Department of Urology, The Second Hospital of Lanzhou University, Lanzhou, People's Republic of China.
Key Laboratory of Urological Diseases of Gansu provincial, Lanzhou, People's Republic of China.
Cancer Med. 2021 Aug;10(15):5375-5391. doi: 10.1002/cam4.4071. Epub 2021 Jun 24.
The emergence of immunotherapy has provided an option of treatment methods for bladder cancer (BC). However, the beneficiaries of immunotherapy are still limited to small-scale patients, and immunotherapy-related adverse events often occur. It is a major challenge for clinical work to study the immune subtypes of BC and the molecular mechanism of immune escape, and identify the immune responders accurately. Here, we explore the immune molecular subtypes of bladder cancer and potential escape mechanisms. First, we screened the expression profiles of 303 differentially expressed immune-related genes in BC patients from the Cancer Genome Atlas (TCGA) database, and successfully identified 4 molecular subtypes of BC. By comparing the clinical characteristics, immune cells infiltration, the expression of checkpoint genes, human leukocyte antigen (HLA) genes, and gene mutation status of different subtypes, we identified different clinical and immunological characteristics of 4 subtypes. Among 4 subtypes, Cluster 2 met the general characteristics of immunotherapy responders and responded well to immunotherapy, while Cluster 4 had the highest expression of immune characteristics, and is similar to the immune environment of normal bladder tissue. Then, the weighted gene co-expression network analysis (WGCNA) of immune-related genes revealed that brown module was positively correlated with subtypes. Pathway enrichment analysis explored the major pathways associated with subtypes, which are also associated with immune escape mechanisms. Moreover, the decision tree model, which was constructed by the principle of random forest screening factors, was also validated in internal validation set and external validation set from the Gene Expression Omnibus (GEO) cohort (GSE133624), and could achieve accurate subtypes prediction for BC patients with high-throughput sequencing. Taken together, we explored the immune molecular subtypes and their mechanisms of BC, and these results may provide guidance for the development of new BC immunotherapy strategies.

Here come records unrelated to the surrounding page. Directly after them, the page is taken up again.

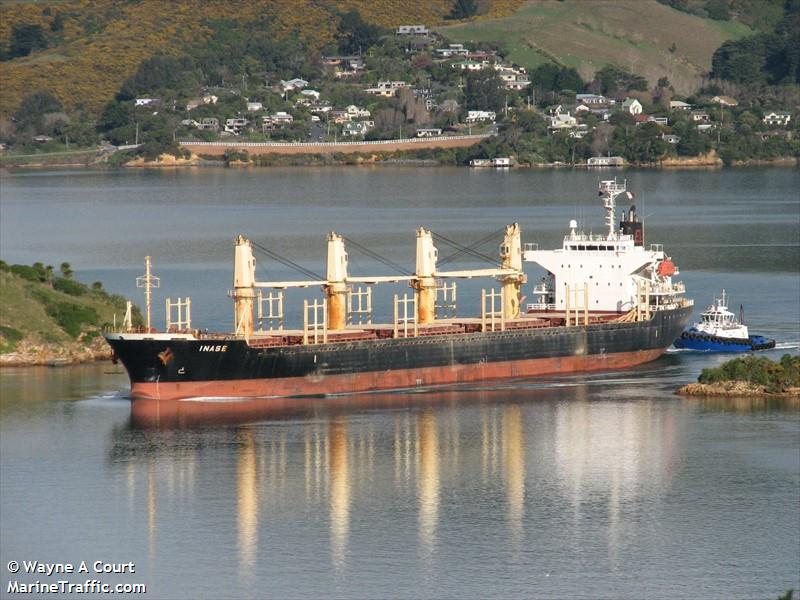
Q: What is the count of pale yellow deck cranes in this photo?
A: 4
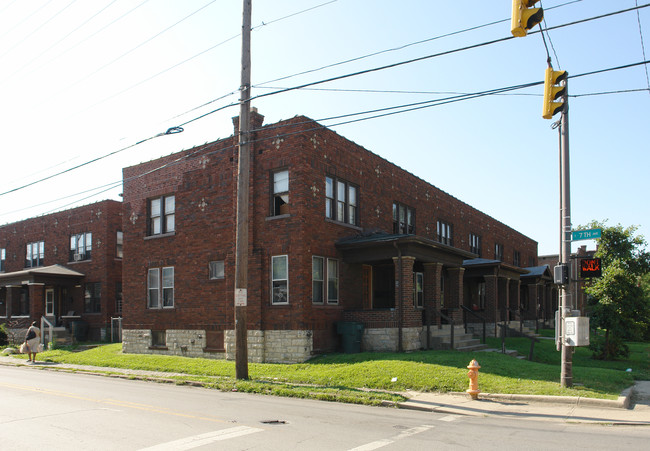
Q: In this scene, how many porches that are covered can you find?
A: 4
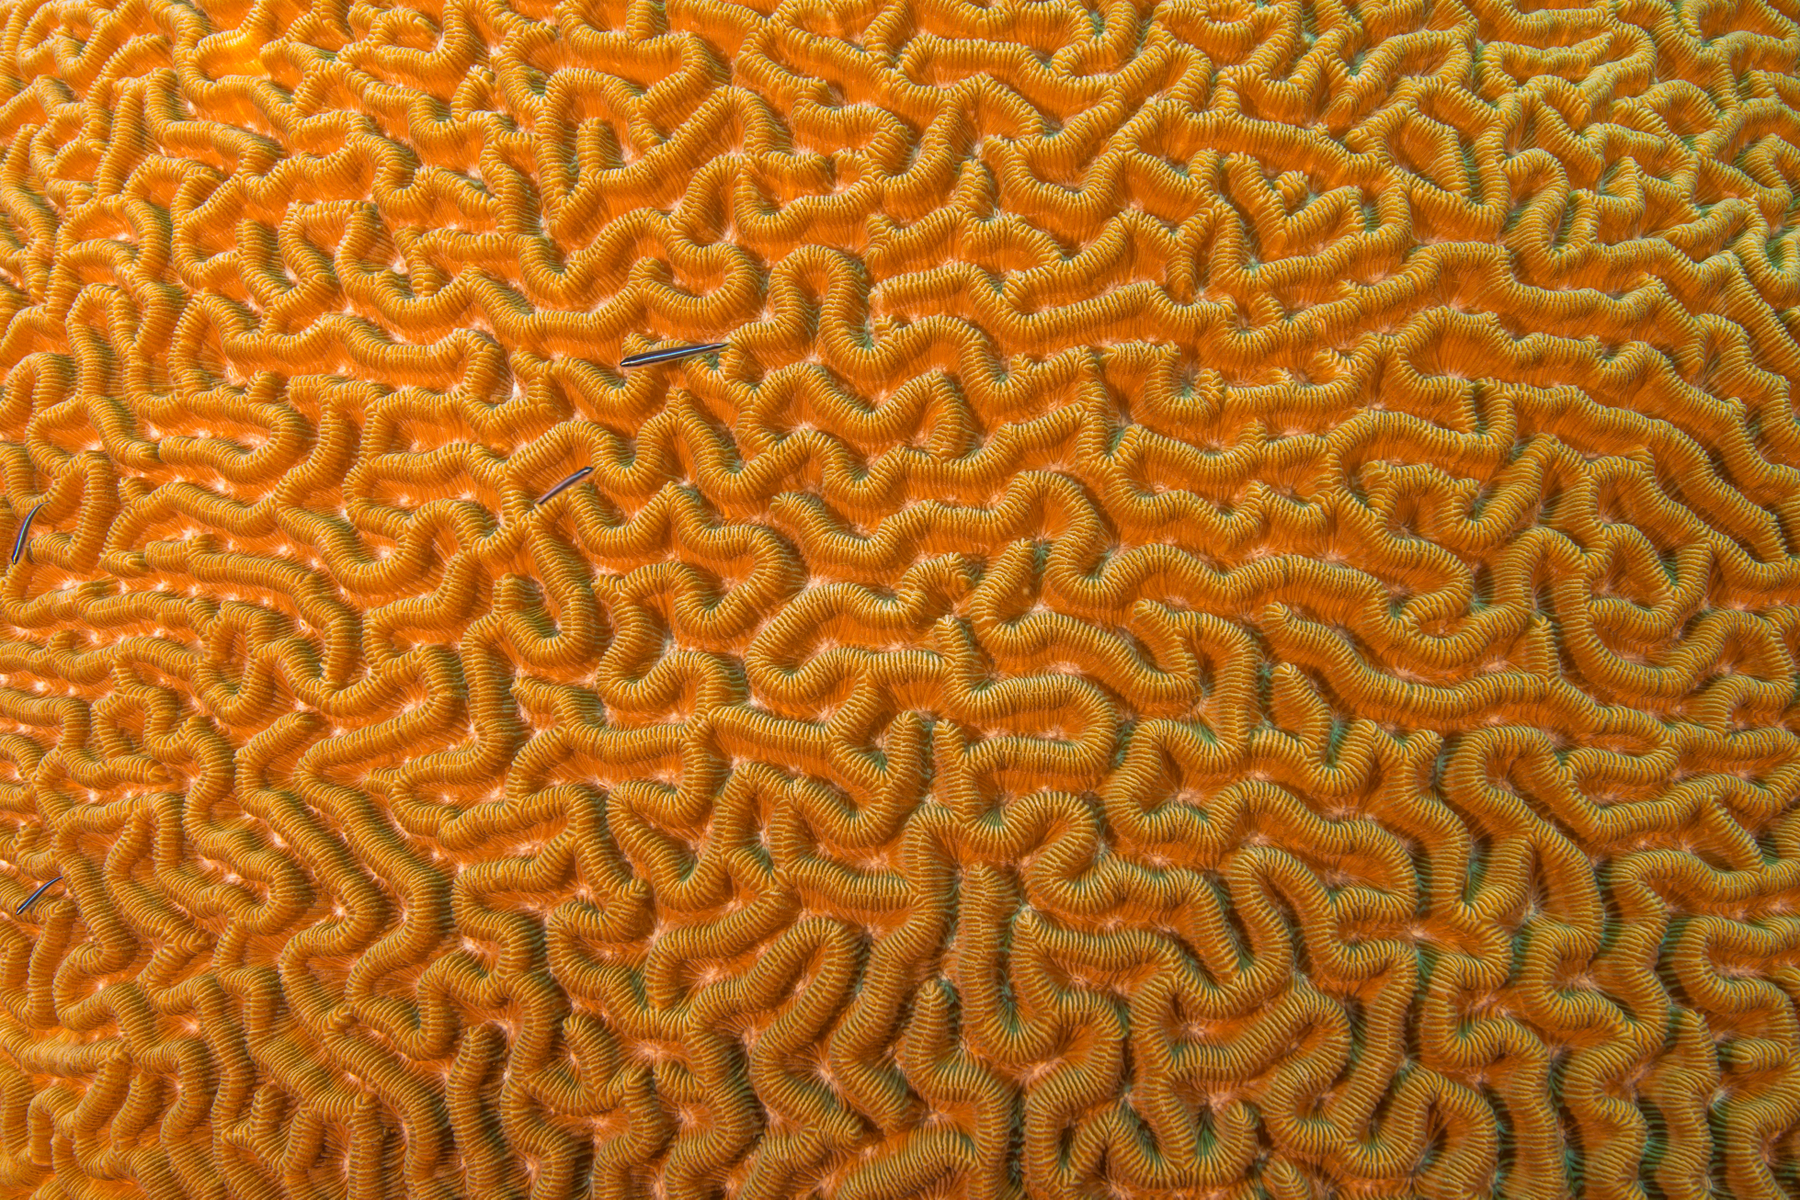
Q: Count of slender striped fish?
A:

免疫疗法的出现为膀胱癌(BC)提供了一种治疗方法。然而,免疫疗法的受益者仍然局限于小规模的患者,并且经常发生免疫疗法相关的不良反应。研究 BC 的免疫亚型和免疫逃逸的分子机制,并准确识别免疫反应者,是临床工作的一大挑战。在这里,我们探讨了膀胱癌的免疫分子亚型和潜在的逃逸机制。首先,我们从癌症基因组图谱(TCGA)数据库中筛选了 303 个差异表达的免疫相关基因在 BC 患者中的表达谱,并成功鉴定了 4 种 BC 的分子亚型。通过比较不同亚型的临床特征、免疫细胞浸润、检查点基因、人类白细胞抗原(HLA)基因的表达和基因突变状态,我们确定了 4 种亚型的不同临床和免疫学特征。在这 4 种亚型中,Cluster 2 符合免疫治疗反应者的一般特征,对免疫治疗反应良好,而 Cluster 4 具有最高的免疫特征表达,与正常膀胱组织的免疫环境相似。然后,对免疫相关基因的加权基因共表达网络分析(WGCNA)显示,棕色模块与亚型呈正相关。通路富集分析探讨了与亚型相关的主要通路,这些通路也与免疫逃逸机制有关。此外,基于随机森林筛选因素的原理构建的决策树模型,也在来自基因表达综合数据库(GEO)队列(GSE133624)的内部验证集和外部验证集中得到了验证,能够为接受高通量测序的 BC 患者实现准确的亚型预测。综上所述,我们探讨了 BC 的免疫分子亚型及其机制,这些结果可能为开发新的 BC 免疫治疗策略提供指导。